During the Year, other income and gains of the Group increased by approximately 1,579.9% to approximately HK$309.1 million (2019: HK$18.4 million). Such increase was mainly attributable to a one-off gain on resumption of properties owned by Dihao Foodstuff which amounted to approximately HK$289.4 million during the Year.

Selling and distribution costs

During the Year, the selling and distribution costs dropped by approximately 66.0% to approximately HK$61.3 million (2019: HK$180.4 million), accounting for approximately 8.0% (2019: 9.2%) of the Group's revenue. Such decrease was mainly attributable to the decrease in transportation and packaging costs as a result of the significant decline in sales volume during the Year.

Administrative expenses

During the Year, administrative expenses decreased by approximately 15.3% to approximately HK$94.7 million (2019: HK$111.8 million), representing approximately 12.3% (2019: 5.7%) of the Group's revenue. Such decrease was mainly attributable to the decrease in salaries and other staff benefits by approximately HK$19.9 million to approximately HK$23.4 million (2019: HK$43.3 million) as the number of headcount had been reduced during the Year.

- 29 -

Other expenses

Other expenses of the Group increased significantly by approximately 192.4% to approximately HK$111.4 million (2019: HK$38.1 million) during the Year. Such increase was mainly attributable to the expenses in relation to idle capacity of certain suspended production facilities which amounted to approximately HK$69.3 million (2019: HK$26.3 million) during the Year.

Finance costs

During the Year, finance costs of the Group increased by approximately 45.4% to approximately HK$110.1 million (2019: HK$75.7 million). The increase in finance costs was mainly attributable to the increase in interest on default loans and the increase in interest on trade payables, which amounted to approximately HK$62.6 million (2019: HK$53.4 million) and HK$46.8 million (2019: HK$20.4 million) respectively during the Year.

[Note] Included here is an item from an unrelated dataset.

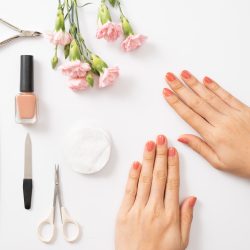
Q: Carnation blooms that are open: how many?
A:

Income tax expenses (credit)

Due to the recognition of temporary differences, the Group recorded deferred tax expenses of approximately HK$18.2 million (2019: deferred tax credit: HK$17.7 million) during the Year. Meanwhile, all the subsidiaries of the Group recorded tax losses during the Year, and no income tax expenses were recorded for the Year (2019: HK$0.3 million). As a result, the Group recorded tax expenses of approximately HK$18.2 million during the Year (2019: tax credit: HK$17.4 million).

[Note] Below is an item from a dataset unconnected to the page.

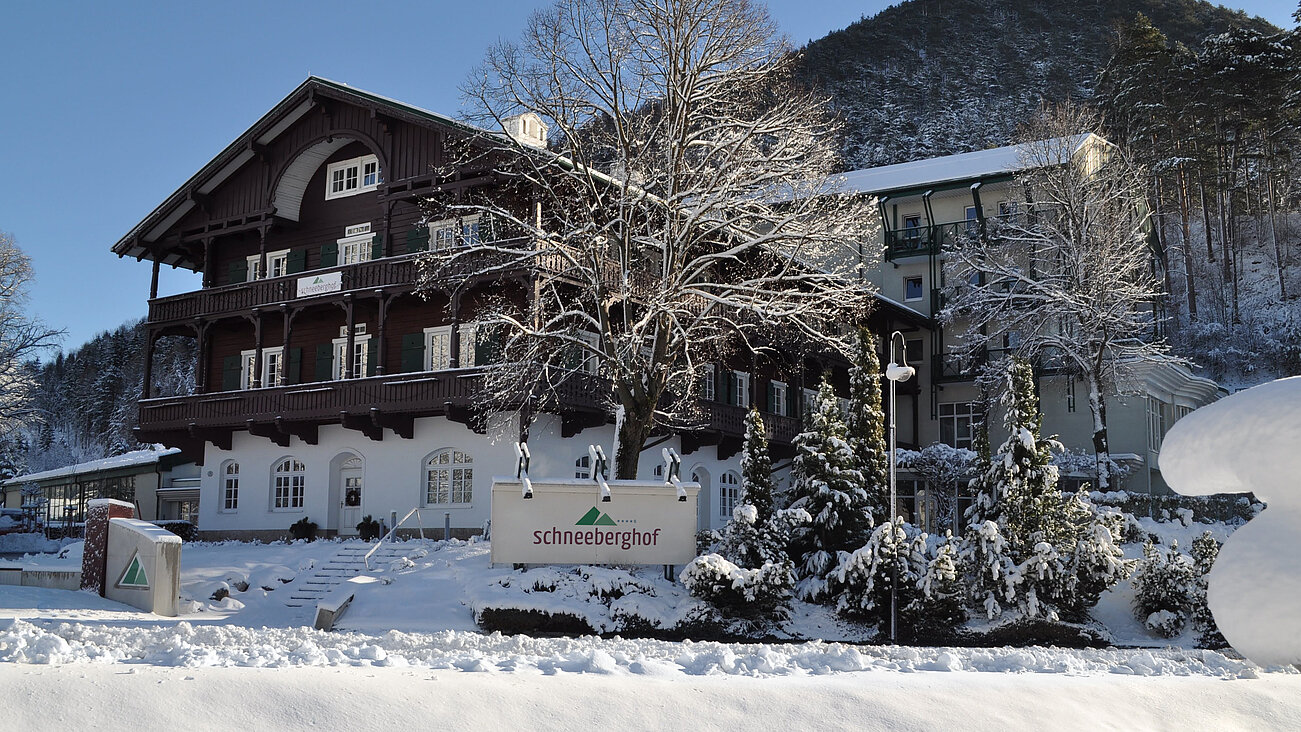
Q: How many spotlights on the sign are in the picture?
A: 3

Net loss attributable to shareholders

As a result of the one-off gain on resumption of the properties owned by Dihao Foodstuff in the amount of approximately HK$289.4 million during the Year, the net loss attributable to shareholders of the Company narrowed to approximately HK$8.7 million for the Year (2019: HK$162.6 million).

FINANCIAL RESOURCES AND LIQUIDITY

Net borrowing position

The total borrowings as at 31 December 2020 increased by approximately HK$33.1 million to approximately HK$995.6 million (31 December 2019: HK$962.5 million). The change in total borrowings was mainly attributable to exchange rate adjustment as at 31 December 2020 which amounted to approximately HK$66.8 million (2019: HK$21.9 million) and net repayment of interest- bearing bank and other borrowings by approximately HK$33.7 million. On the other hand, cash and bank balances as at 31 December 2020 decreased by approximately HK$9.5 million to approximately HK$21.3 million (31 December 2019: HK$30.8 million) as at 31 December 2020. Consequently, the net borrowings increased to approximately HK$974.3 million (31 December 2019: HK$931.7 million).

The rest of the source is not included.